I followed the same idea and apply the bind-mount in __cgroupfs_mount, which worked.

I’m not sure whether this would be a proper fix though.

Also a note, systemd automatically creates directories in /sys/fs/cgroup, I also needed to grant permissions to the container root, otherwise bind-mount would fail.

Lu_Wang · August 24, 2022, 3:04am

Interestingly, it seems that “setting permissions of cgroups directories” fixes the whole thing, I no longer need the bind-mount hack.

For example, the cgroup directory looks like this:

/sys/fs/cgroup/user.slice/user-1006.slice/user@1006.service/app.slice/lxc-my-container-0.scope

In my case I need to

manually call chmod o+x app.slice
in cgfsng.c apply o+x to lxc-my-container-0.scope, because this part is dynamically generated.

Then lxc-start just works, I don’t need any other hacks.

So does it sound like a proper fix or a hack? Any security concerns?

tomp · August 24, 2022, 7:18am

I’m not sure im afraid.

Lu_Wang · August 24, 2022, 8:12pm

I find a potential cultprit: I have umask set to 0027 via pam_umask. Everything seems to work if I remove it.

Meanwhile I’m also looking for a better solution without disabling pam_umask.

I think this could be a potential explanation of the post that you mentioned.

Looking ahead, I think it’d be great we have at least one of:

LXC checks that the container root has access to all cgroup directories, just like LXC checks the setuid bit.
LXC shows a hint upon cgroup mounting errors.
Maybe mention this in some relevant wiki/manual.

Otherwise this issue could be very cryptic.

Lu_Wang · August 24, 2022, 8:26pm

With “umask” I was able to find a couple of existing issues. E.g. #2277 and #3100.

Apparently this also happened for cgroup v1, and it was “fixed” in pam-cgfs.

Now that cgroup v2 is handled by systemd (if I understood correctly), I wonder if this is a bug of LXC, or systemd, or maybe not a bug in the first place?

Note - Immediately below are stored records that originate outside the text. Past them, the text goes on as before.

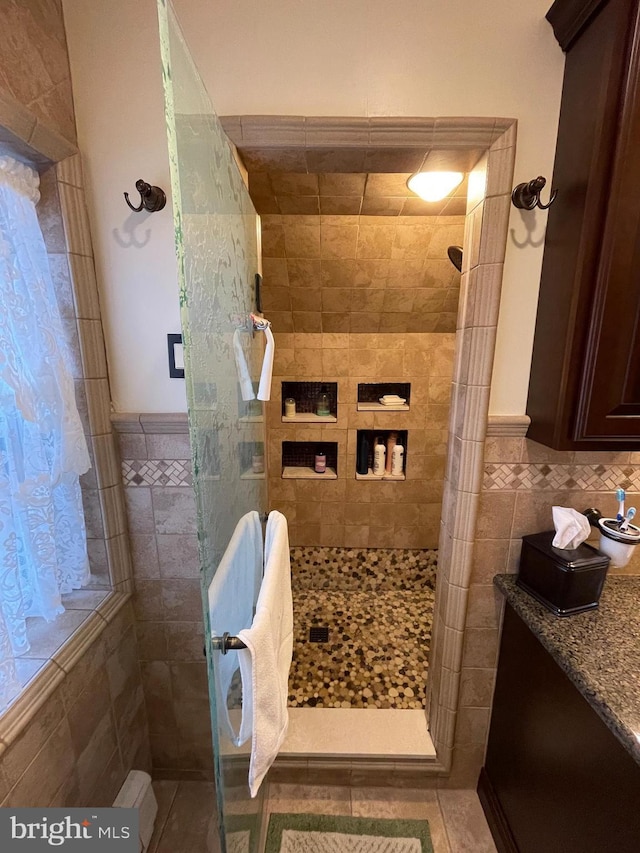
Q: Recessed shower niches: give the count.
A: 4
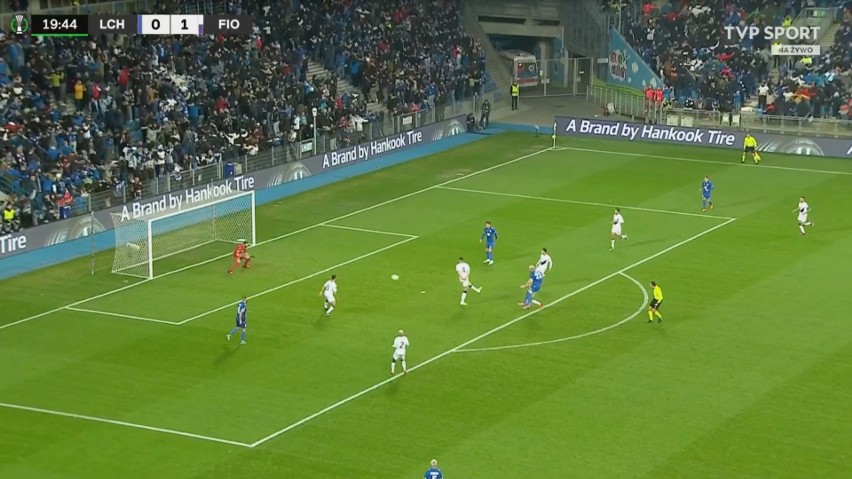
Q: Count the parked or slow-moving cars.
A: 1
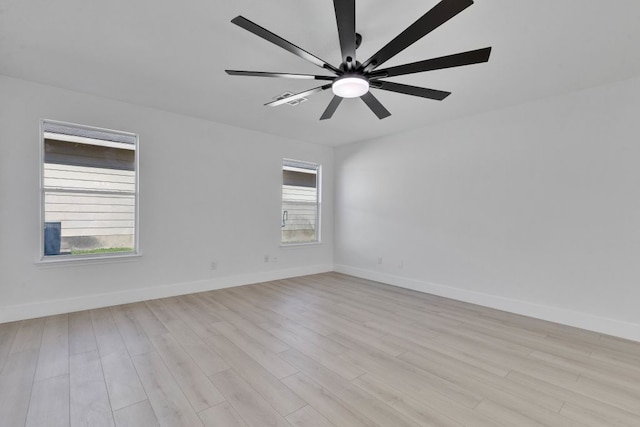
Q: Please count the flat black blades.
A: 9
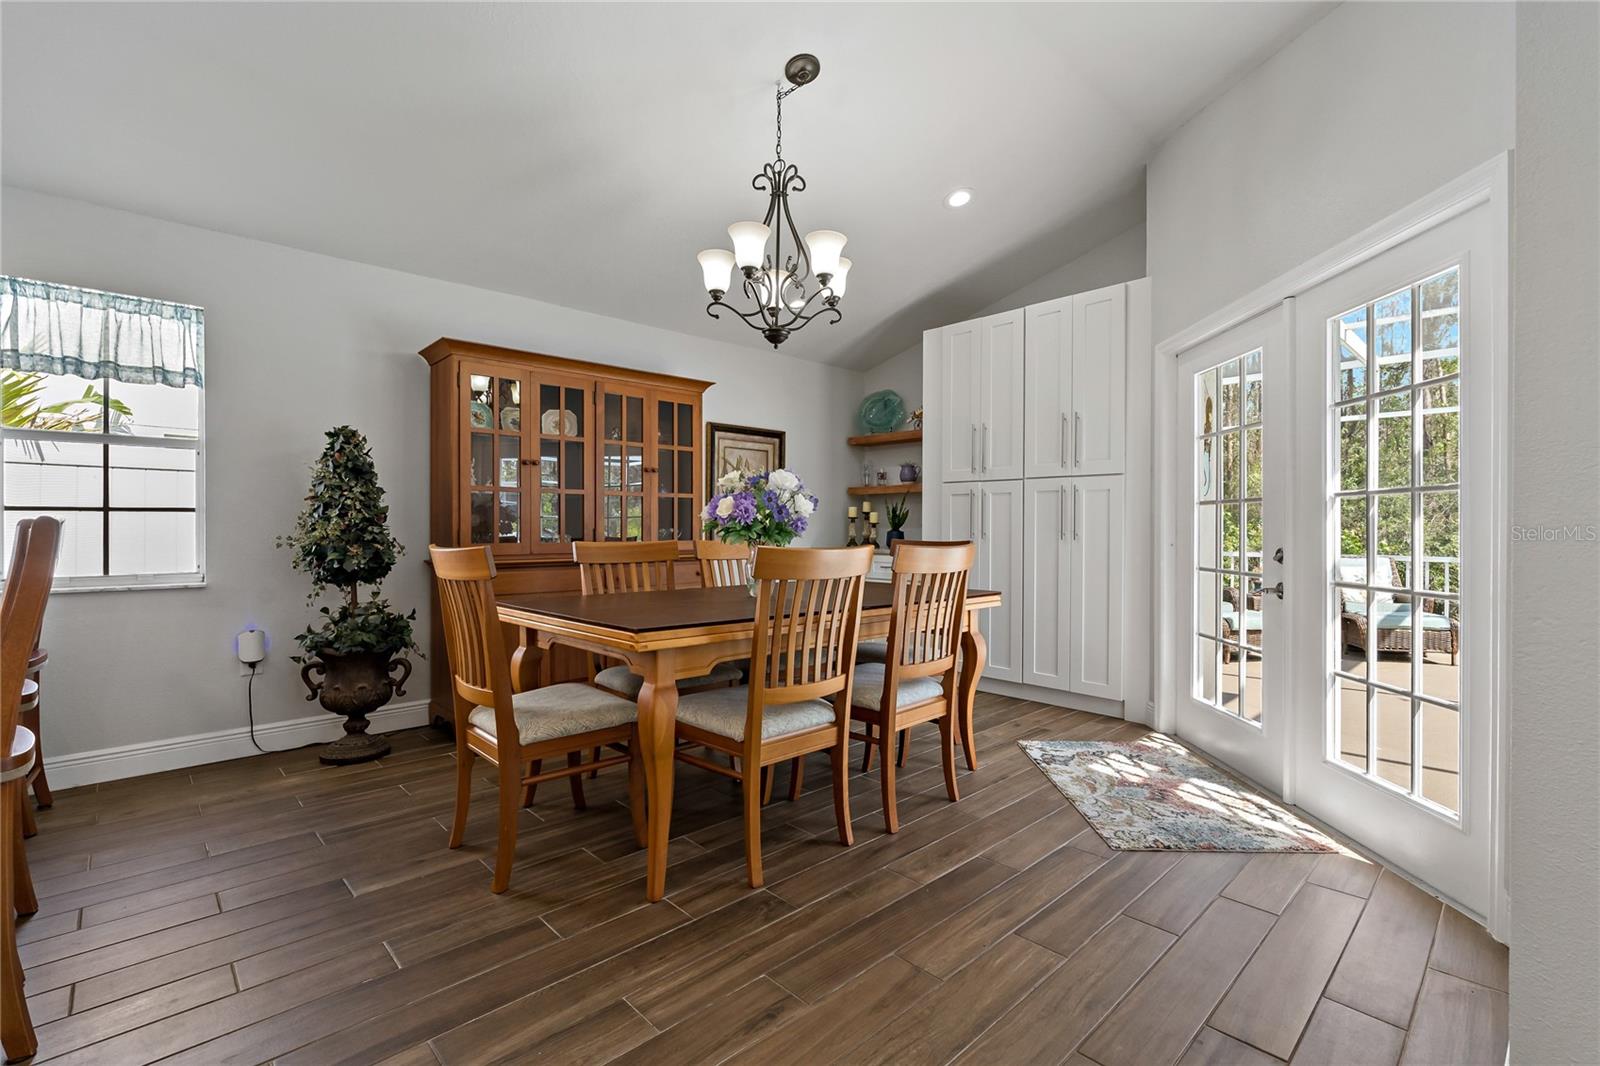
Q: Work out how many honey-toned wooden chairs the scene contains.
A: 6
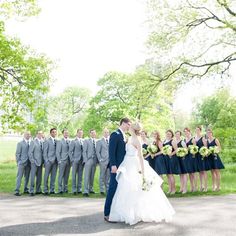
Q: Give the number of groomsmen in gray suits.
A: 7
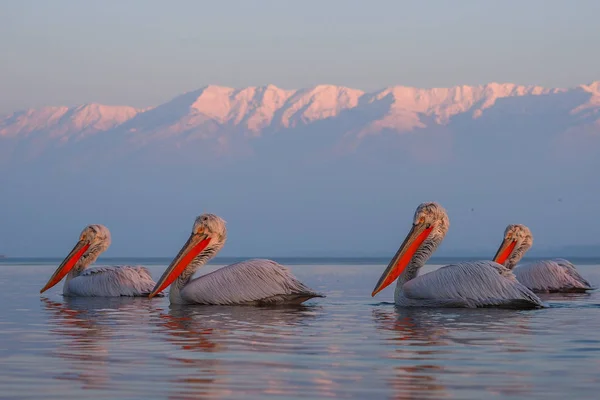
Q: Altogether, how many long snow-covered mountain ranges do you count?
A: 1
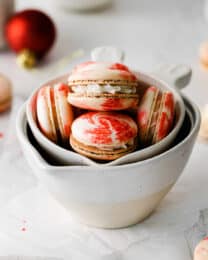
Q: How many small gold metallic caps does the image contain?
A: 1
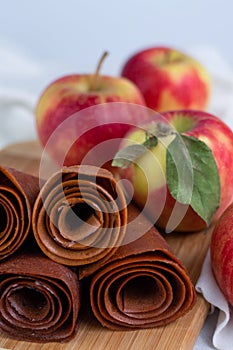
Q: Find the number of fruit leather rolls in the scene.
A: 4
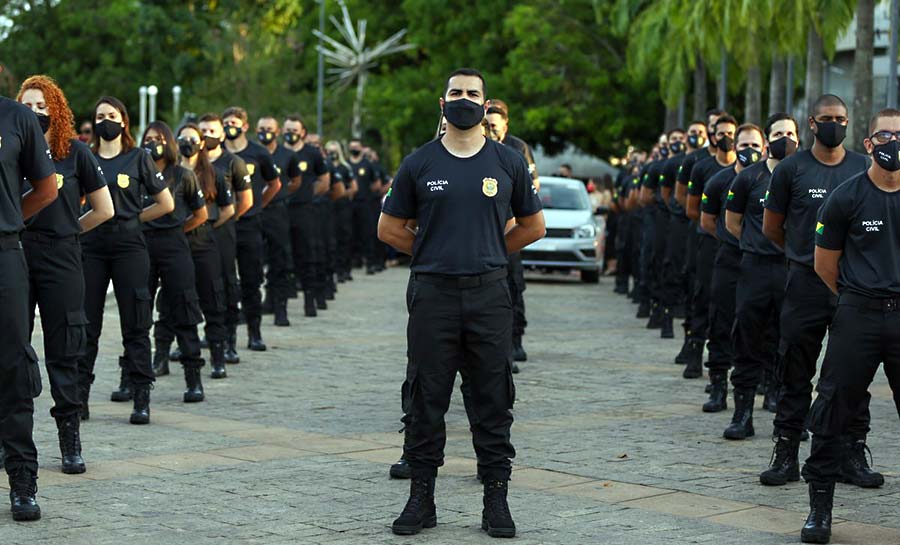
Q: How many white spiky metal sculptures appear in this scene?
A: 1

tomp · August 24, 2022, 8:38pm

Are you launching your unprivileged container as the host root user or as an unprivileged user?

Lu_Wang · August 24, 2022, 8:40pm

unprivileged user

tomp · August 25, 2022, 7:21am

If you have a reproducer then please could you log the issue over at Issues · lxc/lxc · GitHub

Thanks

Lu_Wang · August 25, 2022, 8:14am

Sure, will do.

Lu_Wang · August 25, 2022, 8:59am

Done. #4186

bmullan · September 26, 2022, 7:16pm

@tomp

You said:

It was a CGROUP2 bug/problem

Was there an actual BugID for this?

Lu_Wang · September 26, 2022, 8:11pm

I think Thomas did not say that. It was from the original post.

Lu_Wang · September 26, 2022, 8:13pm

Actually, was it your own post?

tomp · September 27, 2022, 7:54am

I think you opened one didn’t you? Could you link to it here?